Hoje, 42 estrangeiros estudam na Ufes pelo PEC-G. De acordo com o diretor do Departamento de Apoio Acadêmico ao Estudante (DAAE), Mário Cláudio Simões, a maioria é proveniente de países africanos de língua portuguesa.
Acompanhamento dado pela Ufes não é suficiente
O professor Mário Cláudio disse que atualmente existe uma recepção geral logo na chegada desses estudantes à universidade. Citou igualmente que a Secretaria de Assuntos Comunitários (SAC) fornece um acompanhamento psicológico, embora não feito com muita freqüência. O professor admite que essas ações ainda não são suficientes: “no semestre passado, solicitamos à SAC que as reuniões ocorram mais vezes. Esse acompanhamento cultural é muito importante para a melhor adaptação dos estrangeiros”, enfatizou.

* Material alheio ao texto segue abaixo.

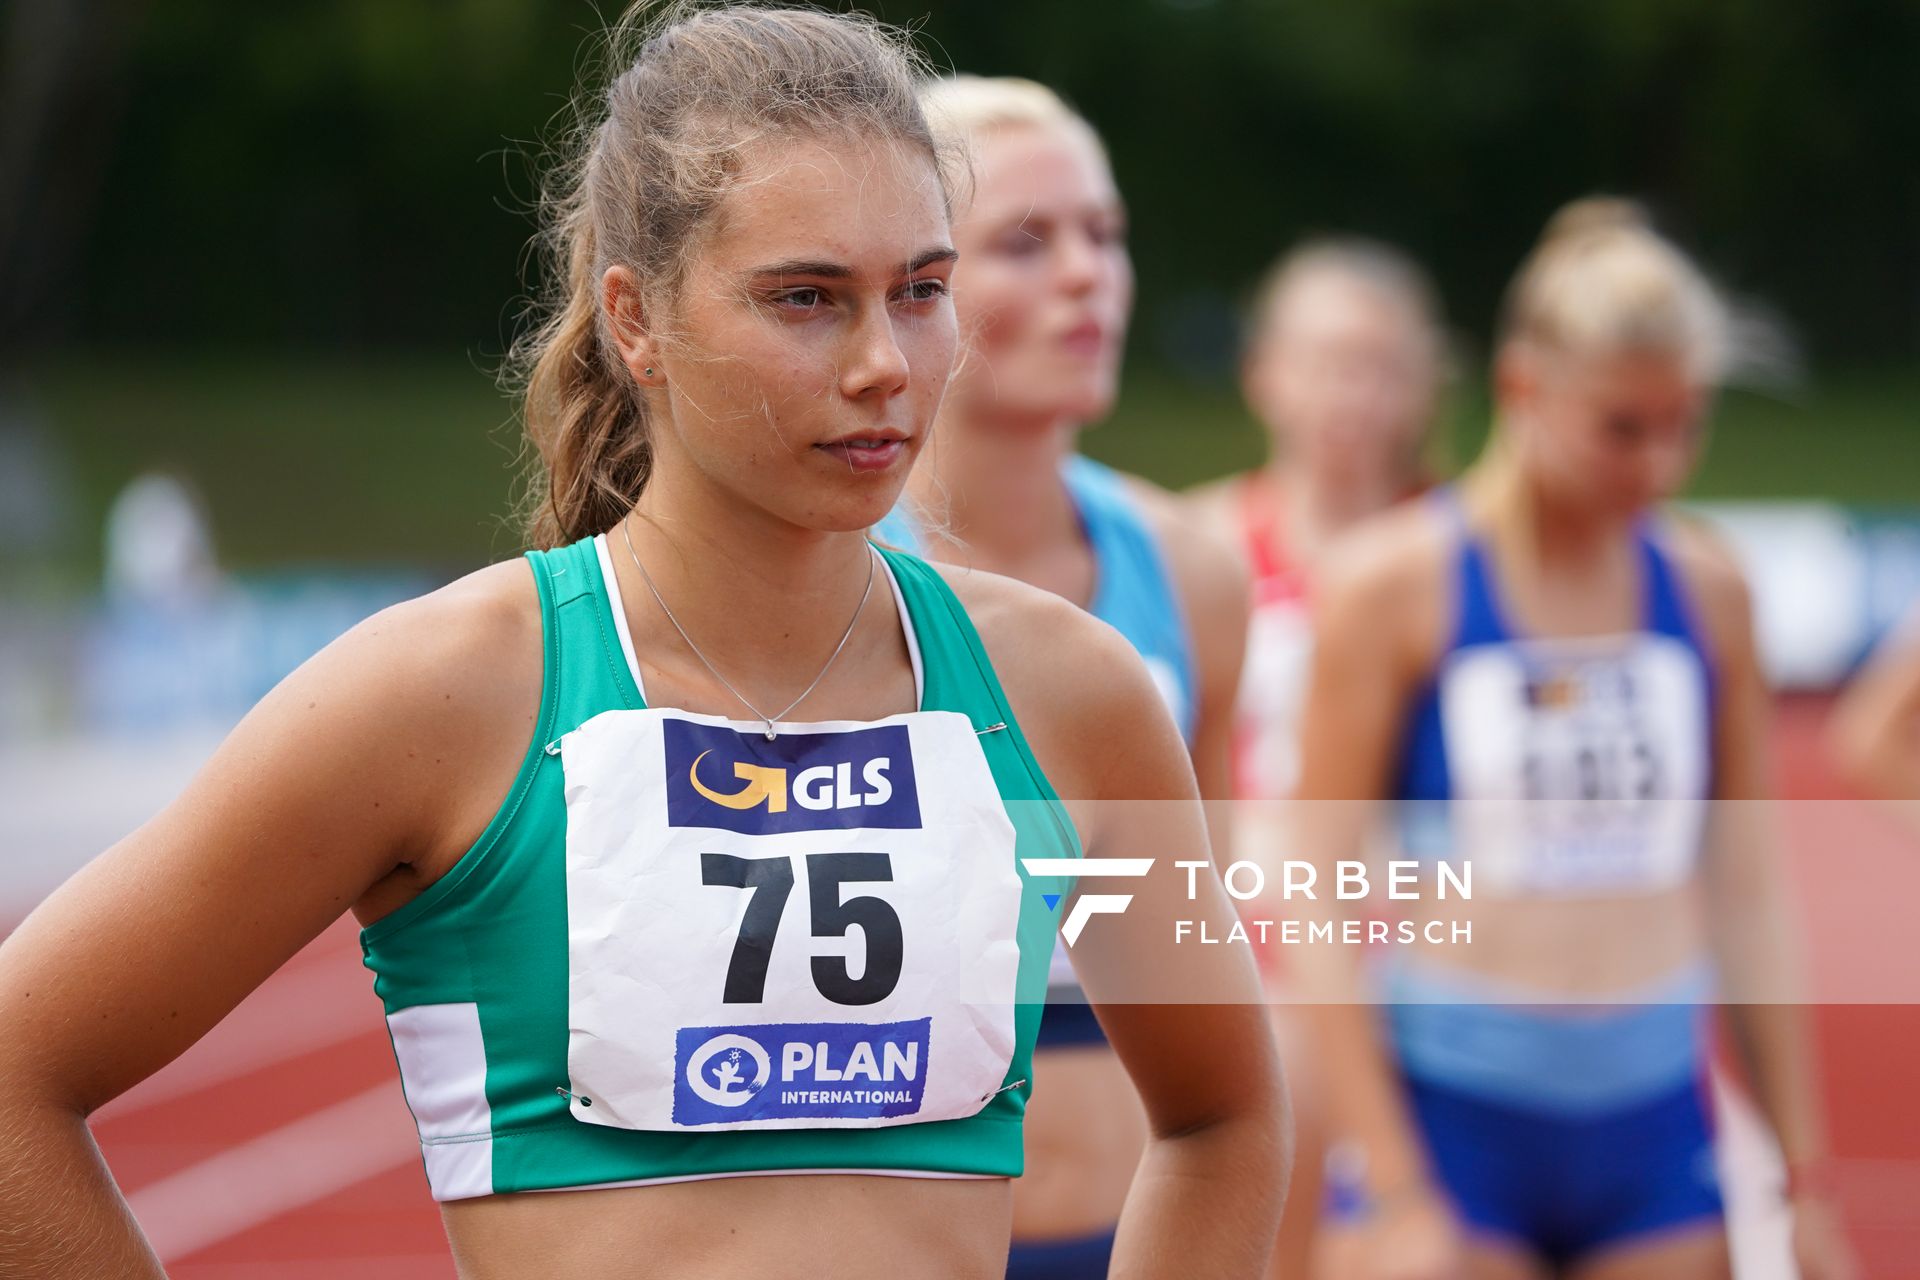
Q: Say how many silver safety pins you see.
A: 4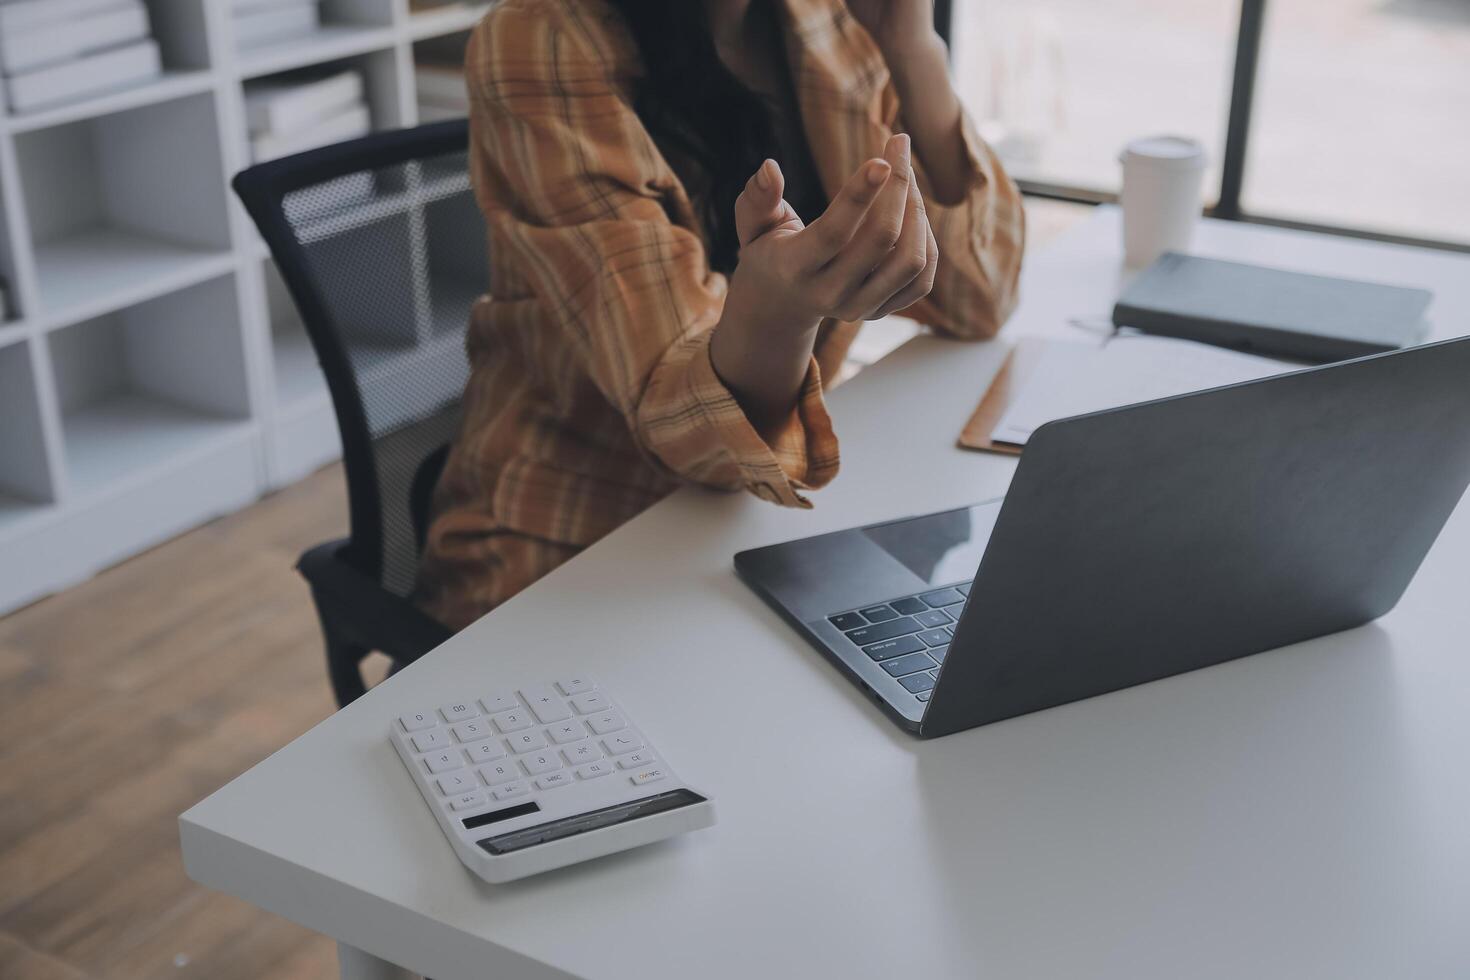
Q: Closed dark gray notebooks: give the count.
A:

Ivan contou que alguns amigos chegaram a ficar 15 dias comendo pão e bebendo água ou suco devido à dificuldade de se adaptarem à comida brasileira. Então, participaram das reuniões junto à SAC para tentar minimizar o desconforto da situação.
Planos para o futuro
Os universitários pretendem voltar para seus países e Doris explica porquê: “mesmo sendo um país de pessoas hospitaleiras, sente-se falta da família, dos hábitos e é difícil abrir mão disso”. No caso de Ivan, ele disse que volta para Cabo Verde, mas só depois de cursar o mestrado no Brasil. “A minha profissão no Brasil é muito concorrida. No meu país, acho que consigo emprego mais rápido porque falta mão-de-obra qualificada na área de arquitetura”, disse.